Heroes of Olympus
- Cover of 2nd edition box, art by Chris White
- Designers: B. Dennis Sustare
- Illustrators: R. Vance Buck Chris White
- Publishers: Task Force Games
- Publication: 1981
- Genres: Greek mythology

= Heroes of Olympus (role-playing game) =

Heroes of Olympus is a role-playing game published by Task Force Games in 1981 that is set in the world of Greek mythology.

==Description==
Heroes of Olympus is a fantasy role-playing game system that takes place in the heroic age of ancient Greece in which the player characters are Argonauts serving in the crew of Jason. Players can choose pregenerated Argonauts or can create a hero using a point-based character generation system. The game is intended to include elements from role-playing games, board games and wargames. The rules present the backgrounds and abilities for Argonauts, as well as how to handle character improvement, combat (with rules for trickery), sailing, magic, nonhuman races, the gods, and advice on how to run a role-playing campaign. The set includes four adventure scenarios with a color map for each scenario, which include the Golden Fleece, as well as encounters with the Harpies and Clashing Rocks.

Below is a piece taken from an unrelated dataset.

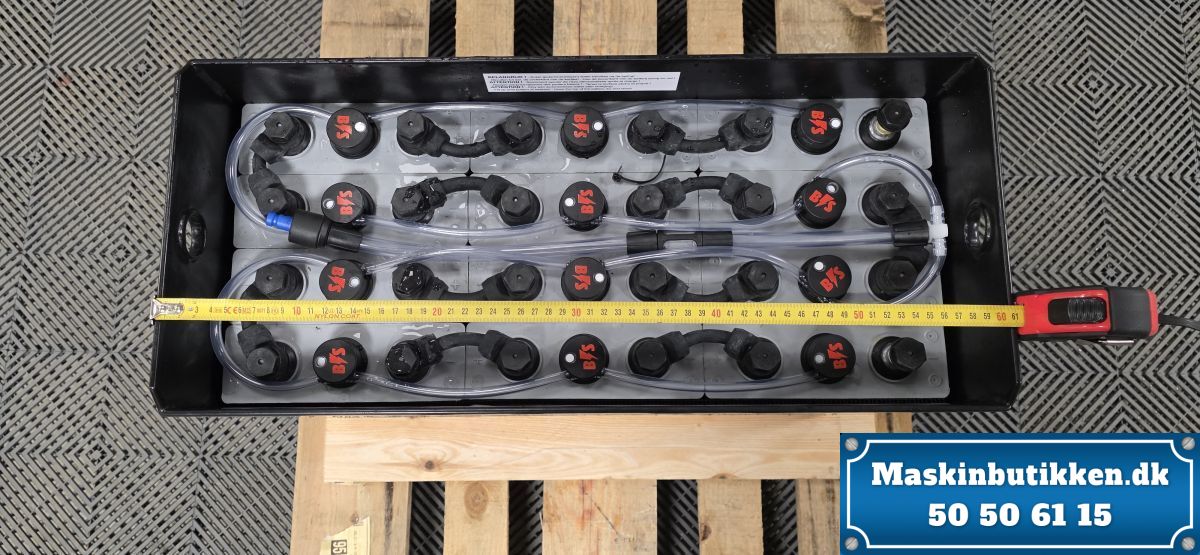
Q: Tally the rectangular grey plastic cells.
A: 12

The 2nd edition of the game also includes some miniatures as well as reprinting an article from Different Worlds on how to adapt characters from this game to Thieves' World.

==Publication history==
Heroes of Olympus was written by B. Dennis Sustare, and published by Task Force Games in 1981 as a boxed set with an orange cover, containing a 56-page book, five maps, two cardboard counter sheets, and dice. Heroes of Olympus was the first of a number of what author Shannon Appelcline refers to as "pseudo-RPGs" produced by Task Force Games, similar to those published by other wargaming companies such as DragonQuest from Simulations Publications and The Fantasy Trip by Metagaming Concepts. Heroes of Olympus was supported by two magazine articles. The second edition, published in 1983, was a larger boxed set with a cover by Chris White, containing a 56-page book, a pamphlet, five maps, counters, metal miniatures, and dice.

==Reception==
In Issue 24 of Abyss, John Davies questioned whether this was a true role-playing game because of the high degree of randomness through die rolls, which denied decision making to the players. Davies thought another weakness of the game was its reliance on a Jason and the Argonauts background. Davies concluded, "Heroes of Olympus is nicely produced and has some interesting ideas, but as a role-playing game it is undeniably a failure."

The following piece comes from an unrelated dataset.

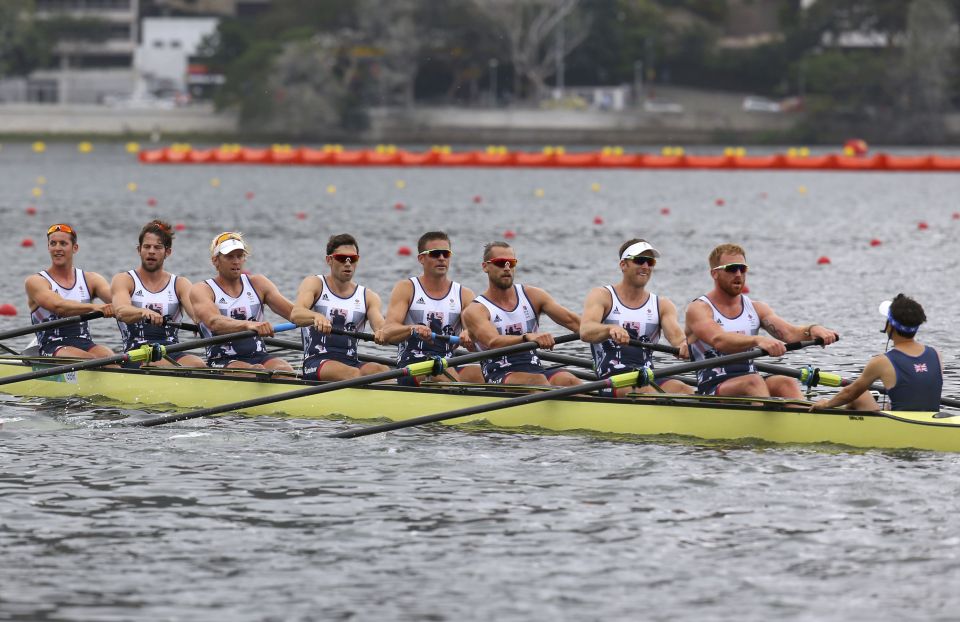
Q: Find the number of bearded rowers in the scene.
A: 3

In Issue 30 of Different Worlds, Oliver Dickinson stated, "I have to say that I feel the rules for Heroes [o]f Olympus, though interesting, are likely to seem too complex to many people, who may feel impatient at the amount they have to learn and remember before they can play or, particularly, run a scenario as gamemaster; and I must repeat that the layout of the text is not conducive to easy absorption of the contents. It is possible that these features can be remedied, but whether it would be possible to develop a full role-playing game on this basis I cannot say." Dickinson concluded, "I think the designer has made a brave try, but does not quite come off."

According to Shannon Appelcline, although the game included elements used in roleplaying games, board games and wargames, "it was probably as much of a roleplaying game as other RPGs from the same time period," such as DragonQuest and The Fantasy Trip.